NEON Assembly
I am trying to understand the arm-v8 NEON. Let me tell an example what I am trying to do.
I load 16 Bytes (pixels in uchar) from array A. Now I want to try "lengthening ADD" to ushort. From the documentation, I see UADDL and UADDL will do lengthening add for lower half and upper half of the source registers respectively. I could write following code to get it working:
ld1 {V10.16B}, [x0]
uaddl V11.8H, V10.8B, V10.8B
uaddl2 V12.8H, V10.16B, V10.16B
st1 {V11.8H}, [x1], #16
st1 {V12.8H}, [x1], #16
NEON Intrinsics
Coming to NEON Intrinsics, Syntax is as follows: (Refer Page 8)
uint16x8_t vaddl_u8 (uint8x8_t a, uint8x8_t b)

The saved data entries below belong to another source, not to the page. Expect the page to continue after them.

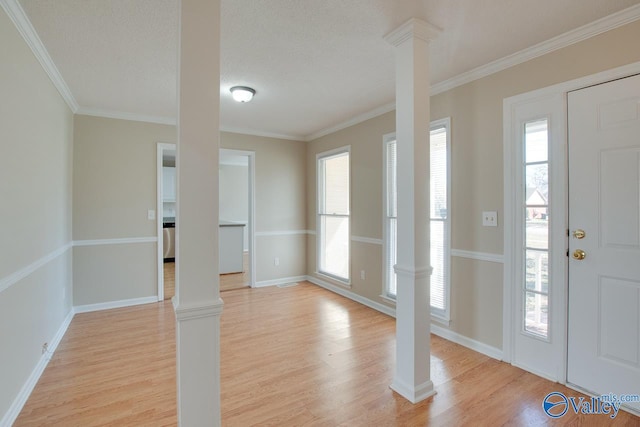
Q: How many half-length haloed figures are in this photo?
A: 0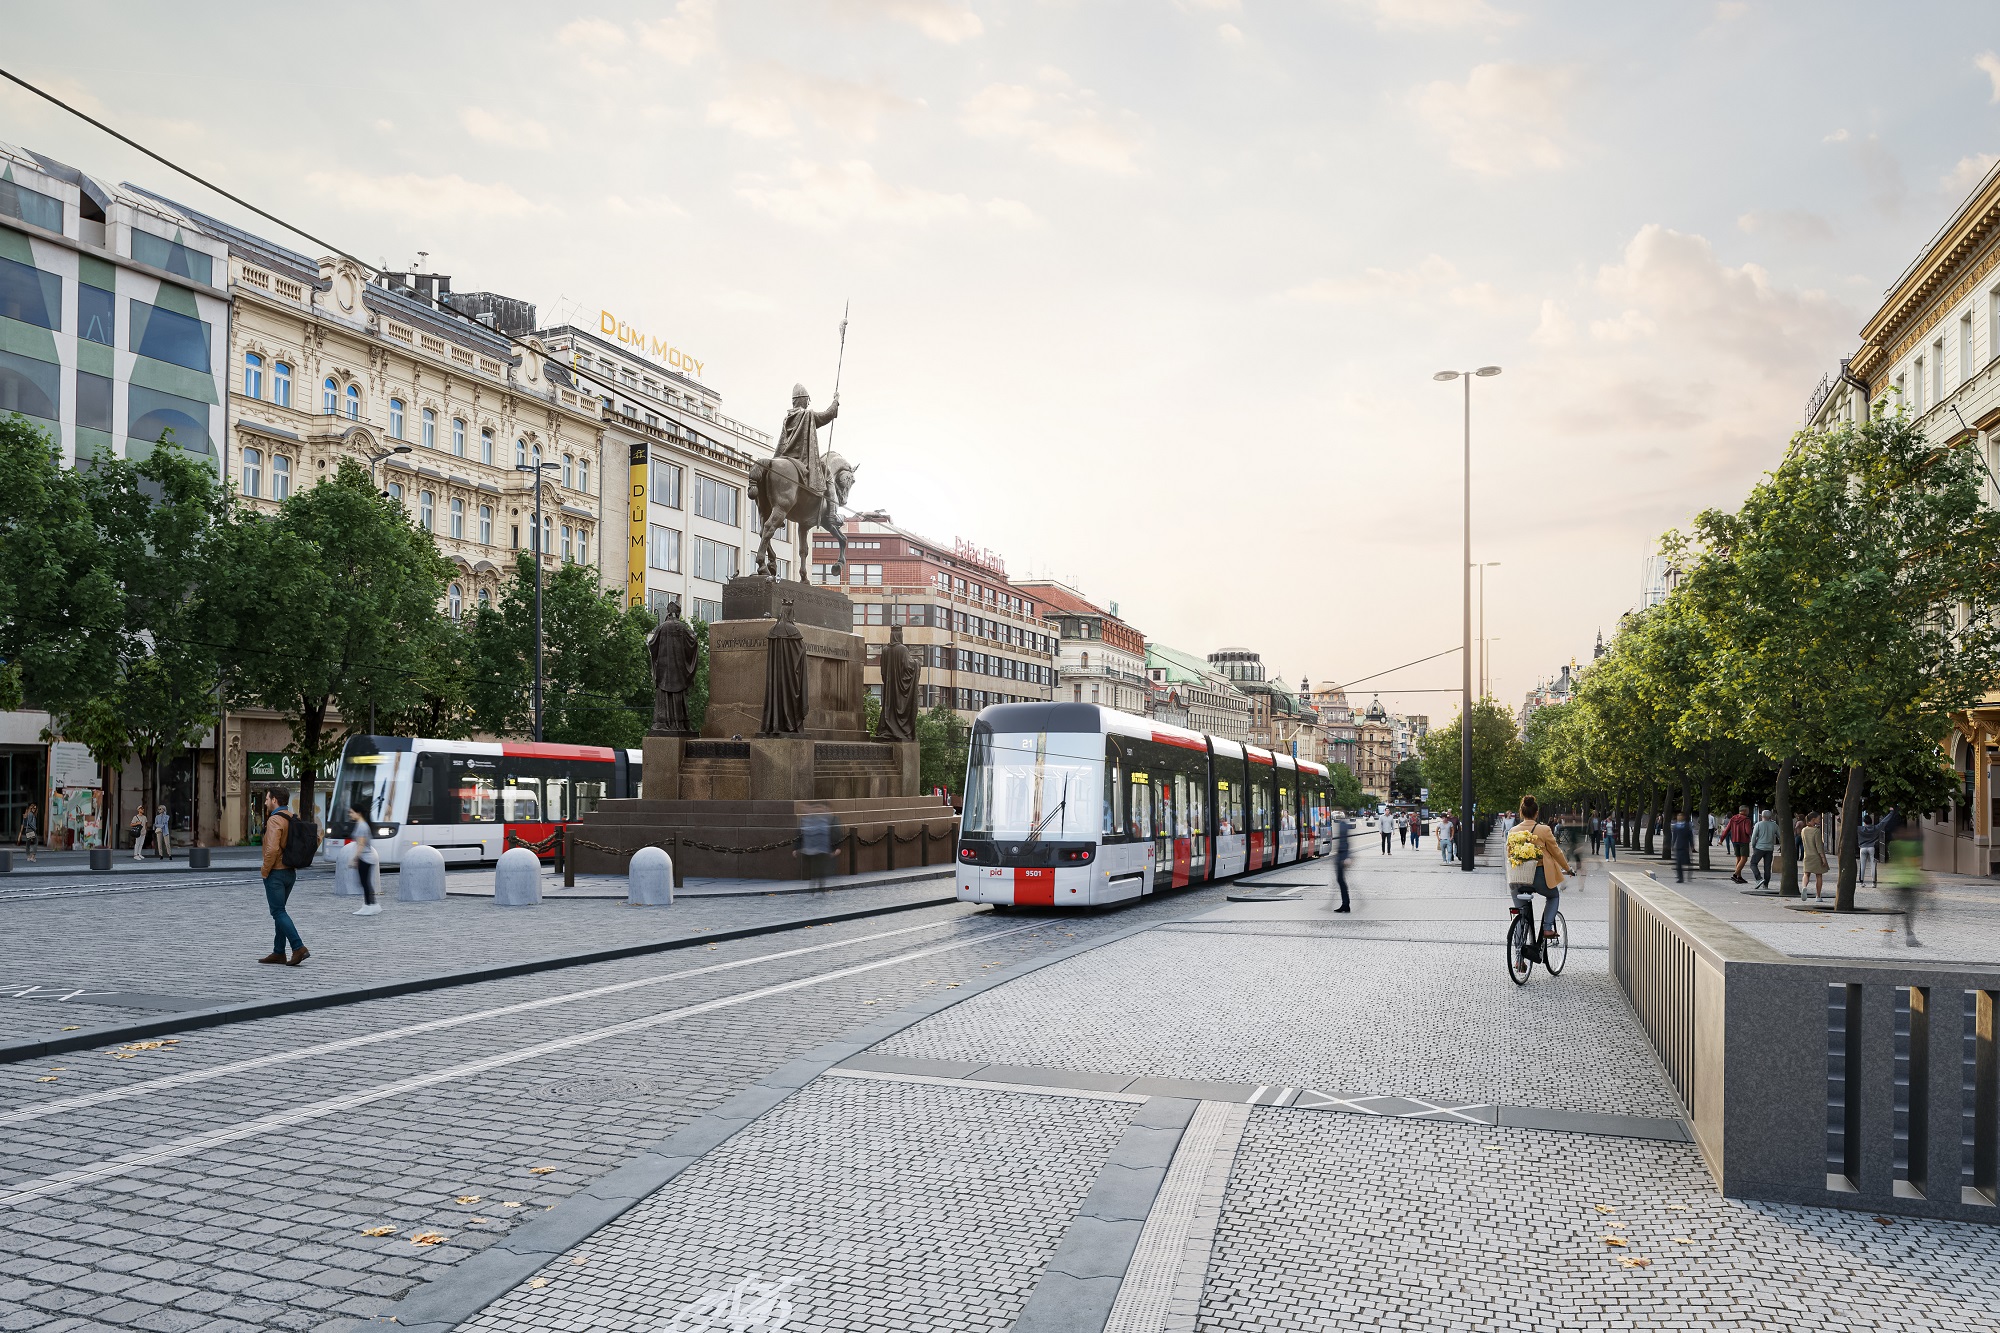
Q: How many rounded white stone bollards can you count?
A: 4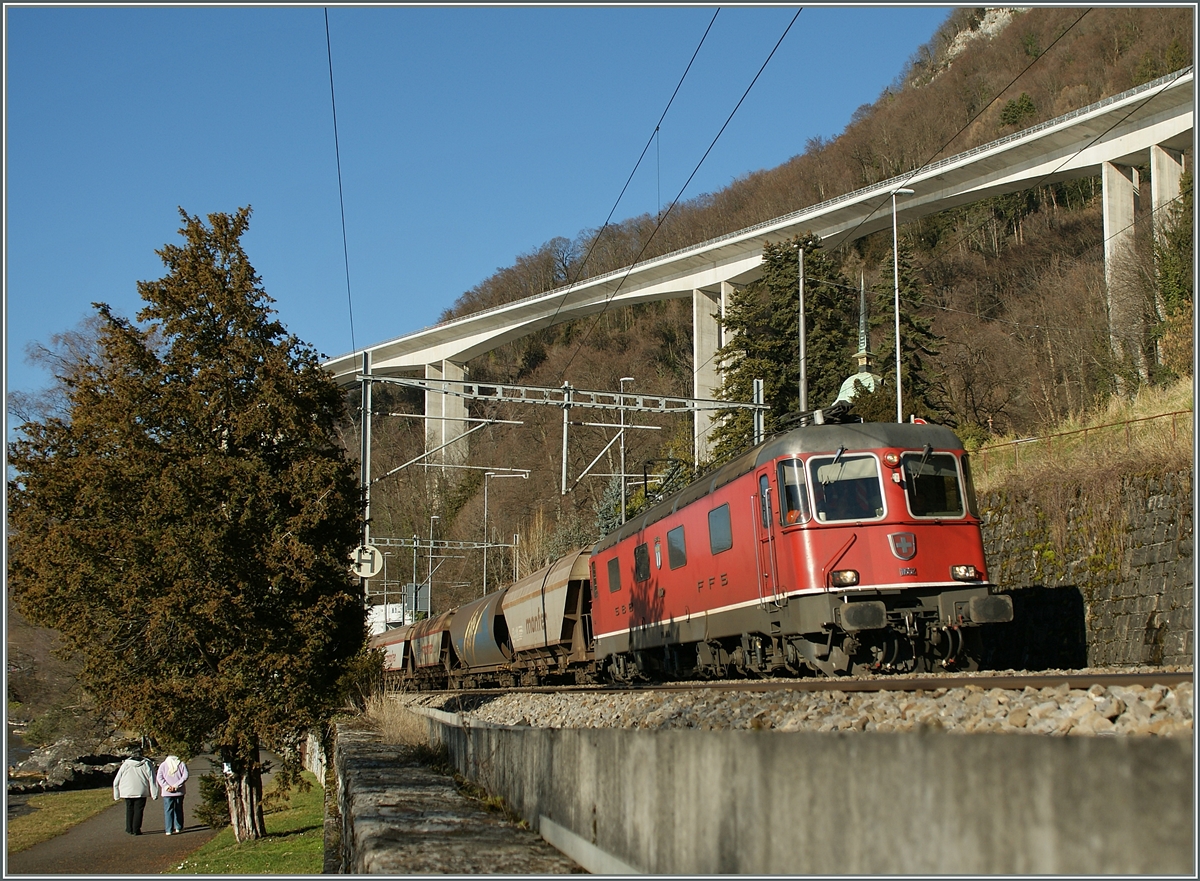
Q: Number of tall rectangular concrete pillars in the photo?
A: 6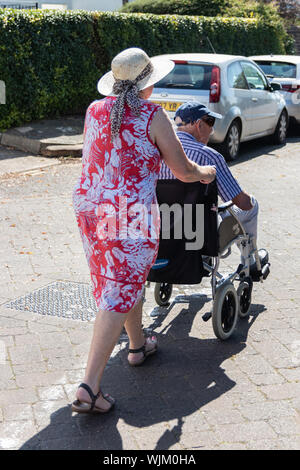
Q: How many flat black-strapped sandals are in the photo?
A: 2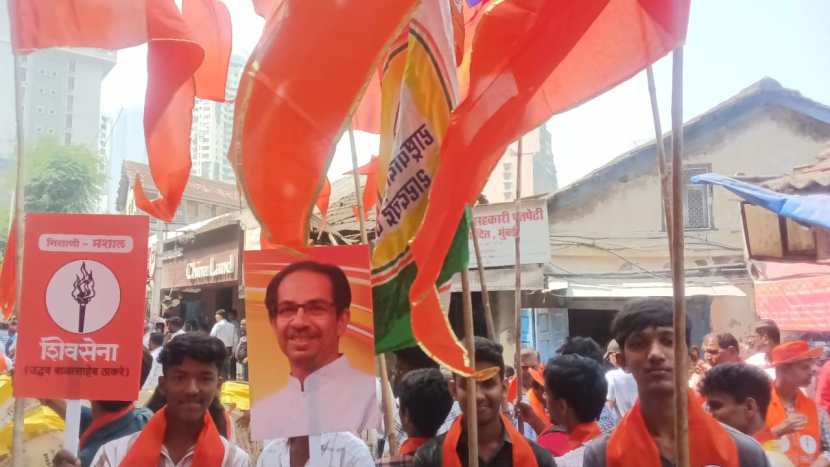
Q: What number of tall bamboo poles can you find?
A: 7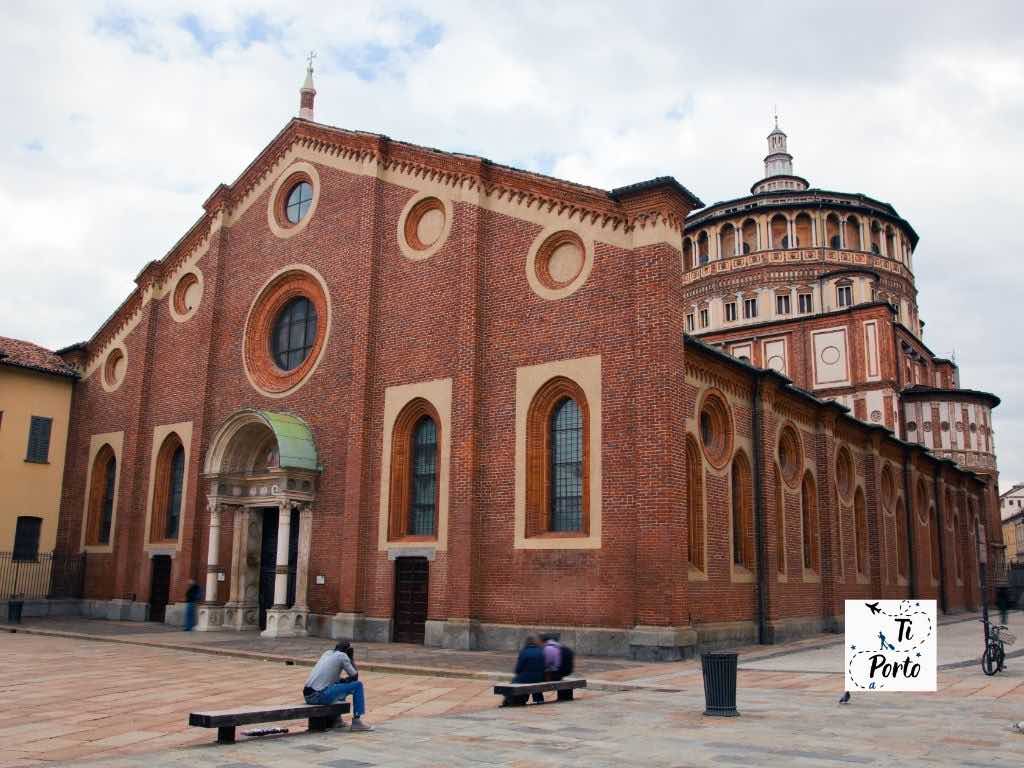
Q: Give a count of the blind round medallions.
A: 4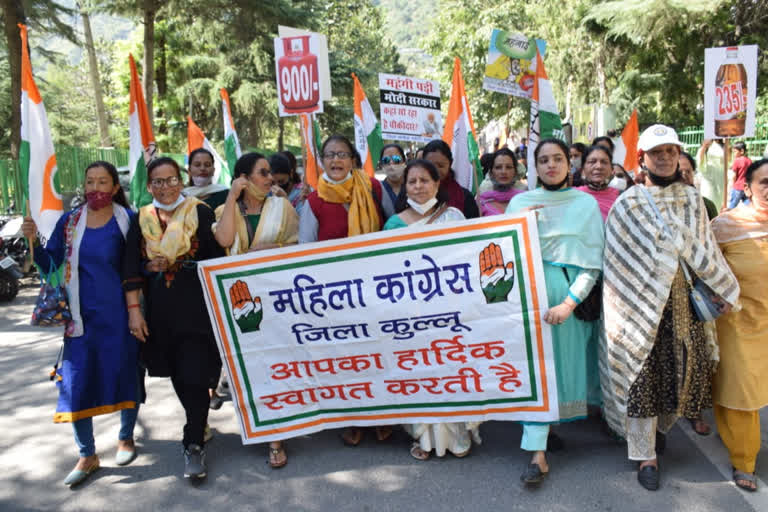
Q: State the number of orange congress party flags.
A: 9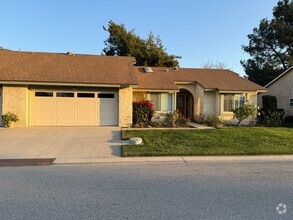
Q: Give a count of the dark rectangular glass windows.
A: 4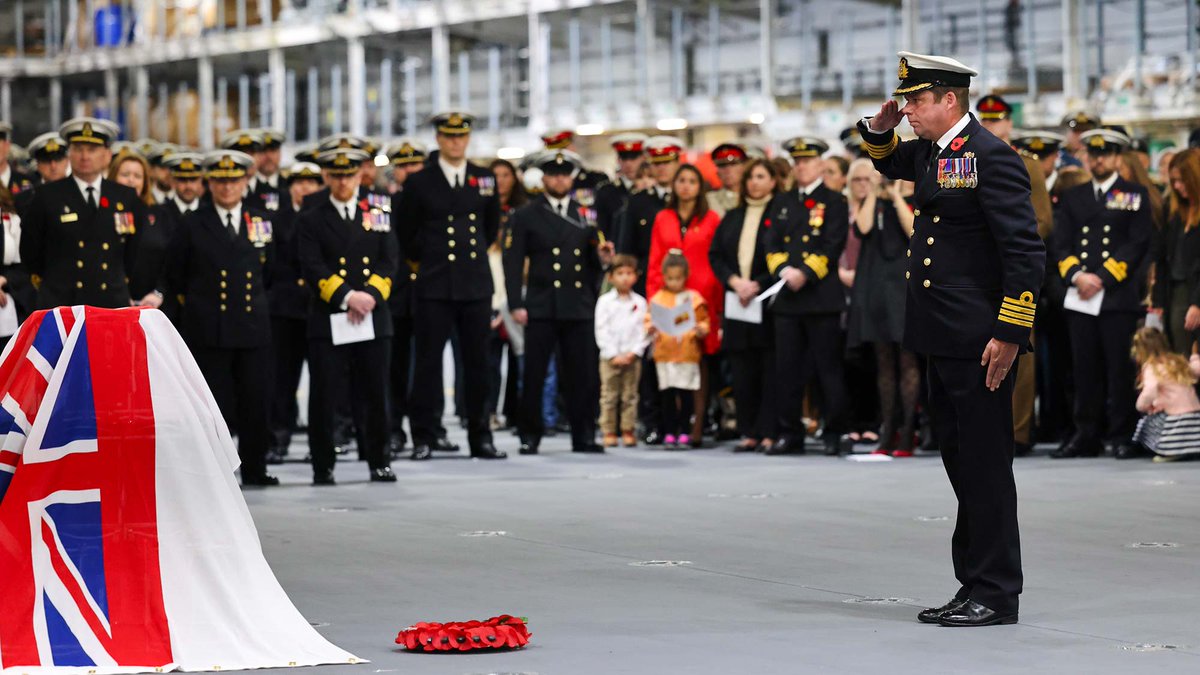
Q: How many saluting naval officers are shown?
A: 1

uint16x8_t vaddl_high_u8 (uint8x16_t a, uint8x16_t b)
Here, input to both the functions are of different types.
So once I load a uint8x16_t variable, how am I supposed to pass this variable to vaddl_u8? Is there any casting that can I do? Or do I have to copy the lower half to another variable? (That means, it is an extra cost)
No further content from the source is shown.